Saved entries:
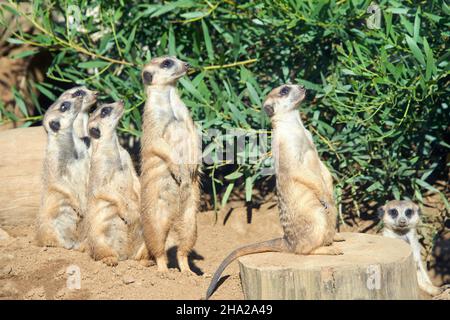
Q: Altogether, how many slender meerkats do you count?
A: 6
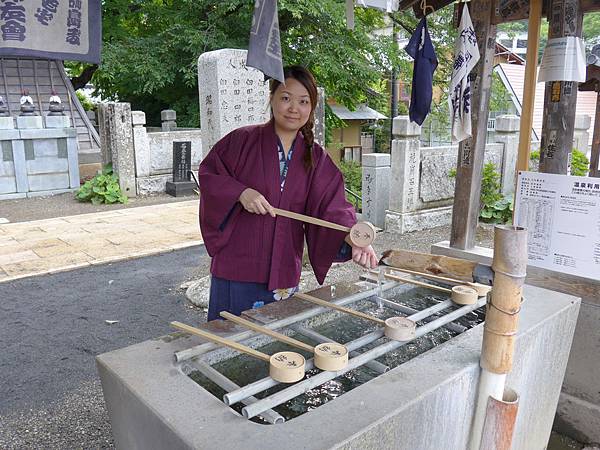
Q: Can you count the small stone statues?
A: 3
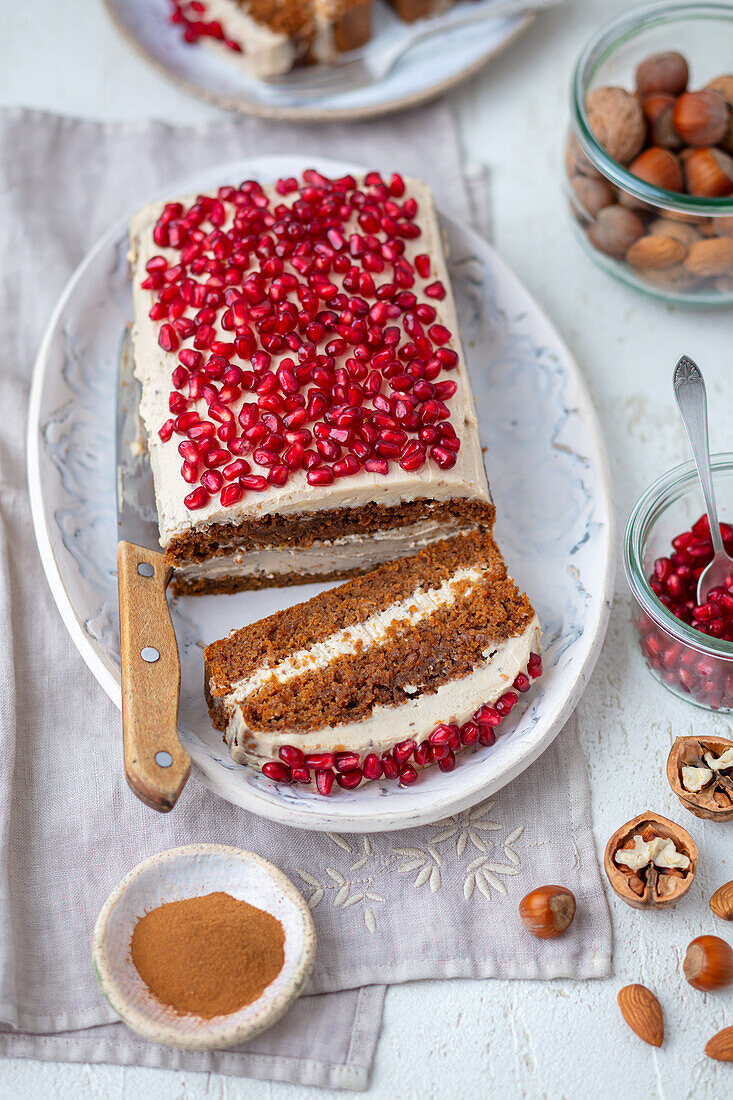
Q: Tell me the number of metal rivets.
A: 3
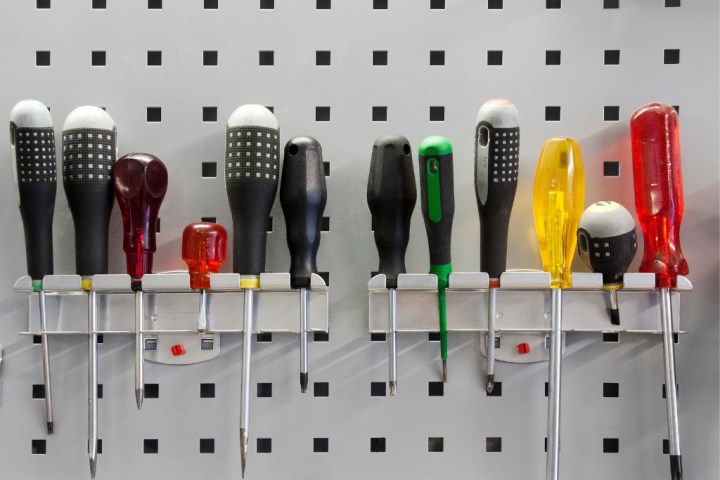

● Work instruction:
Please output all of the entries above exactly, but without any picture.

● Your response:
Q: Altogether, how many slender meerkats do you count?
A: 6
Q: Can you count the small stone statues?
A: 3
Q: Tell me the number of metal rivets.
A: 3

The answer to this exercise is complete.